» **Exercise goal**
Each line of the data that mentions the string "Give" needs to be identified and copied.

» **Material shown**
------------------------------------------------

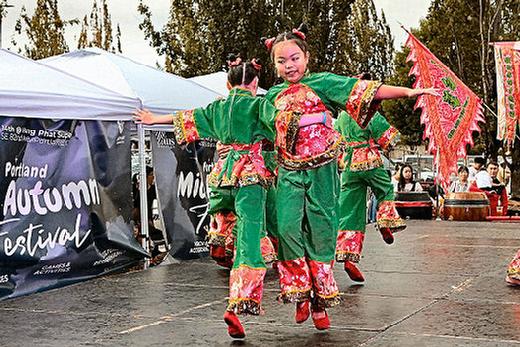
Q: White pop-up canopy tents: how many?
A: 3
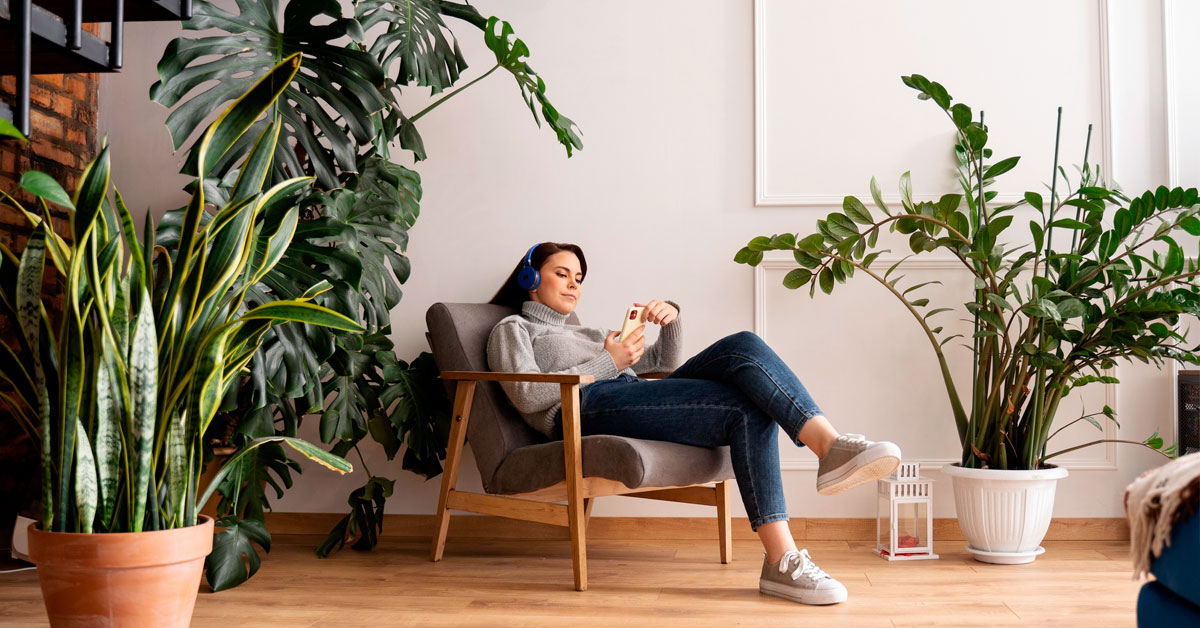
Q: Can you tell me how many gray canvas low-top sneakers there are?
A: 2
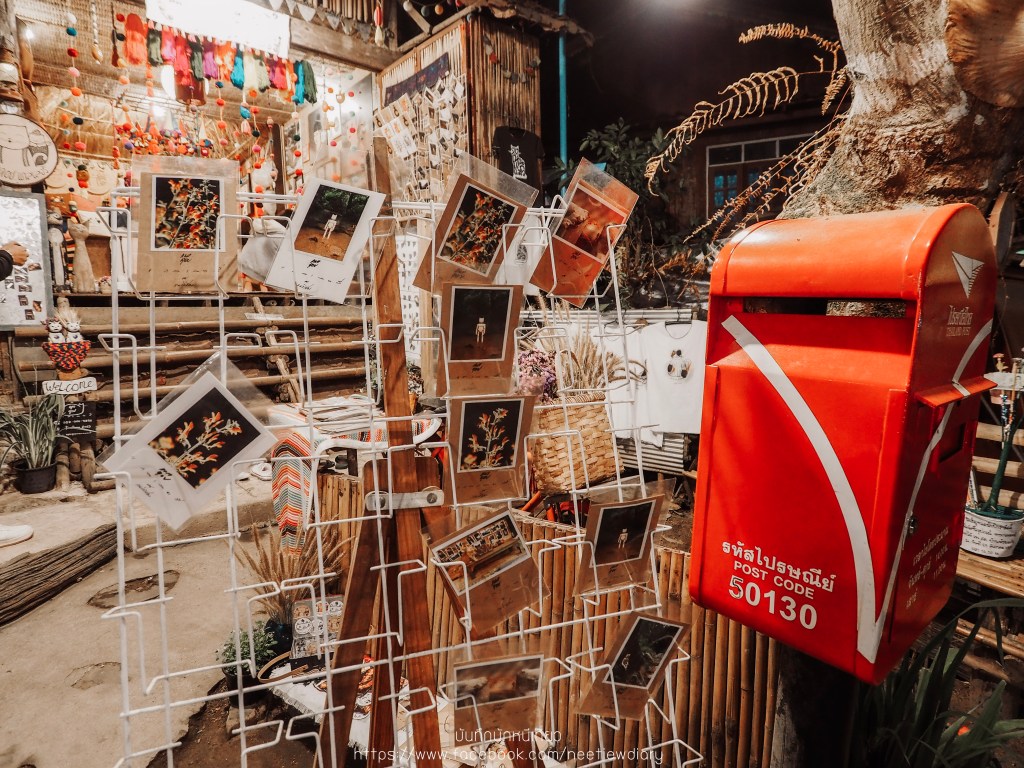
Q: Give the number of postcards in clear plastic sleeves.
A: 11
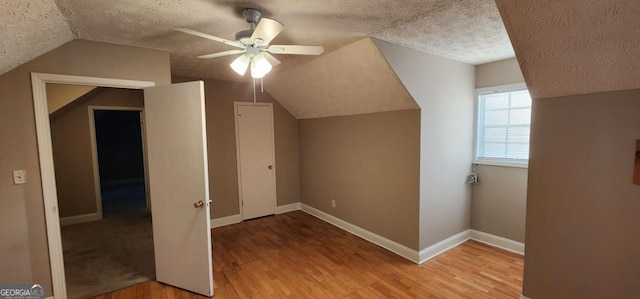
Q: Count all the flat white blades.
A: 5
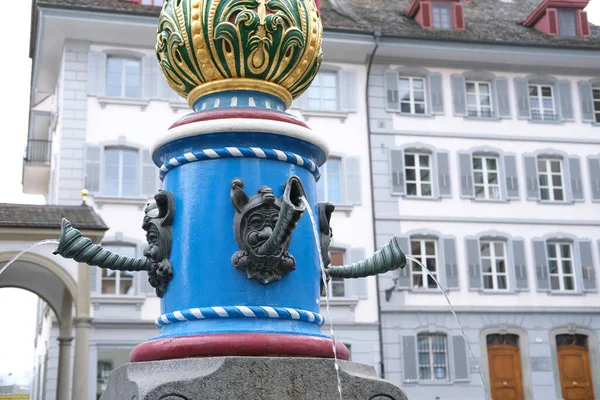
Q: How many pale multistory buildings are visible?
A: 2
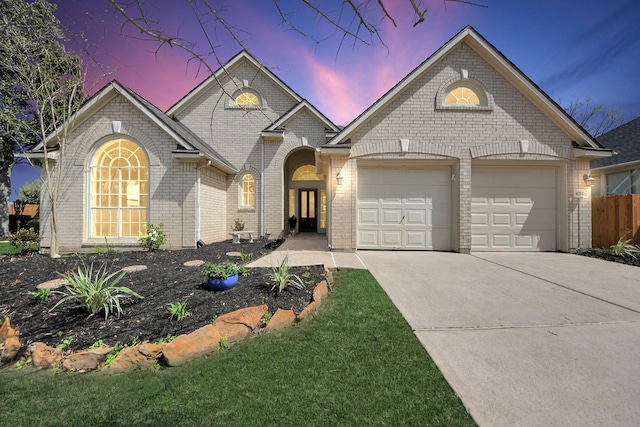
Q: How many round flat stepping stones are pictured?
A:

------------------------------------------------

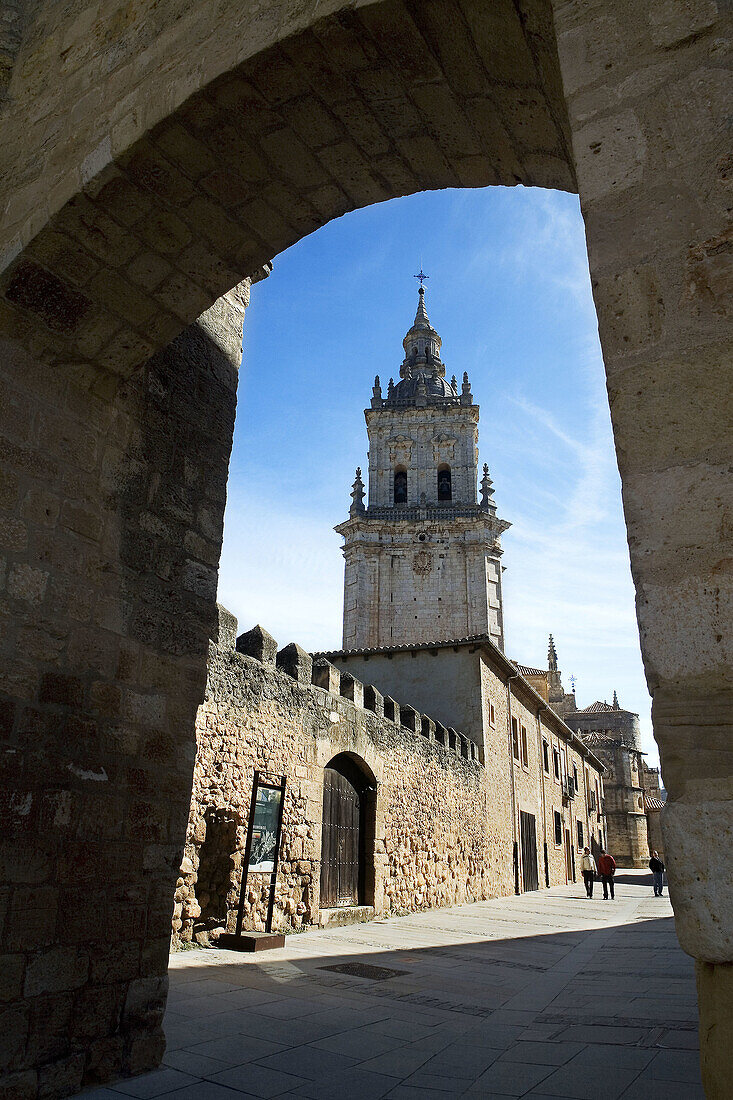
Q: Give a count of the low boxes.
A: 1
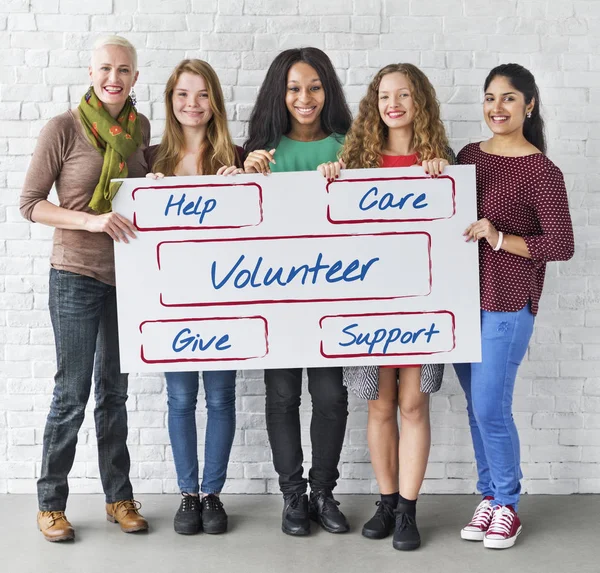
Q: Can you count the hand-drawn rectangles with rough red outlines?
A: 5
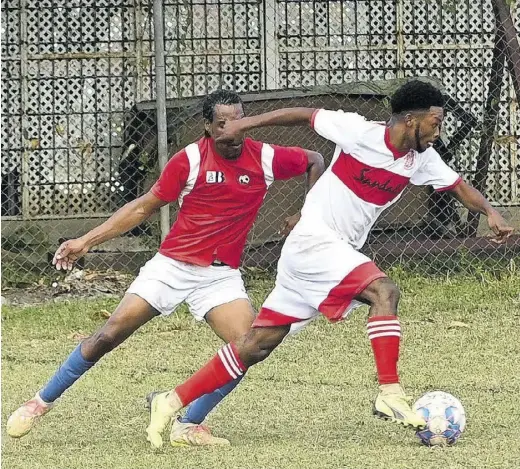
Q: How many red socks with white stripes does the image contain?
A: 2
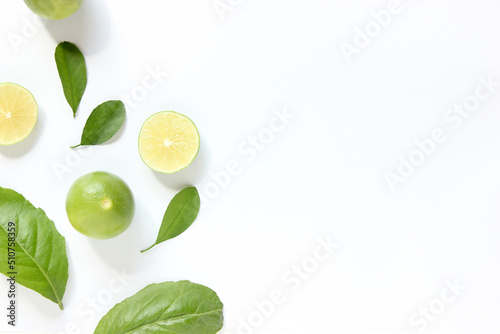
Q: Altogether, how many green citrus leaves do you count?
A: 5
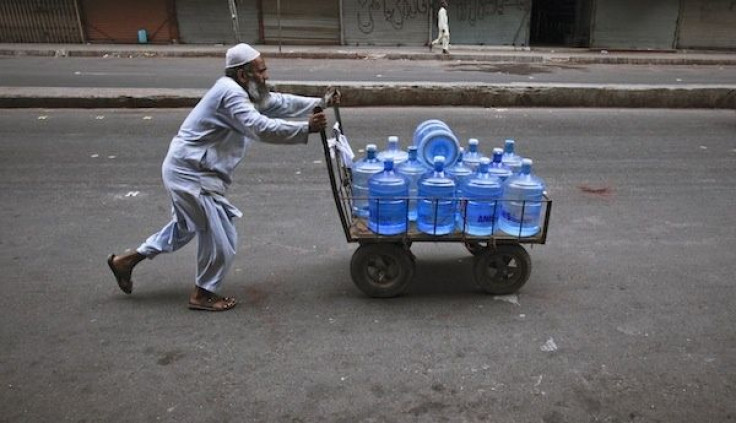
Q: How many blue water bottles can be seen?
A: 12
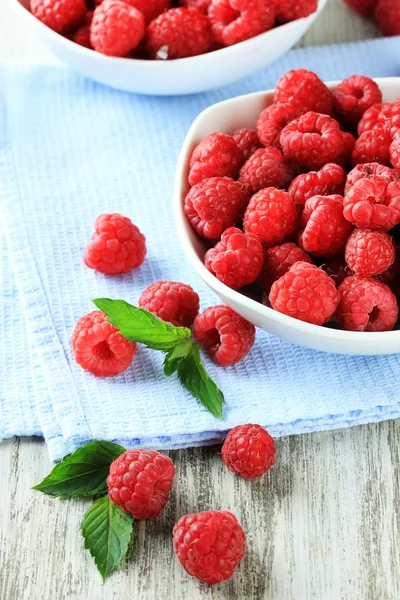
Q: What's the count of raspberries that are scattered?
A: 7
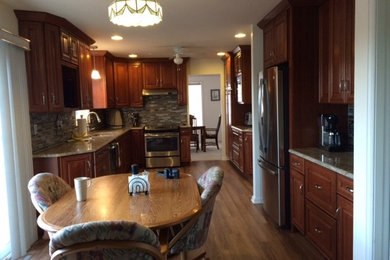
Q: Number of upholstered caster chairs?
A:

------------------------------------------------

» **Solution to this exercise**
Q: Give the number of postcards in clear plastic sleeves.
Q: Give a count of the low boxes.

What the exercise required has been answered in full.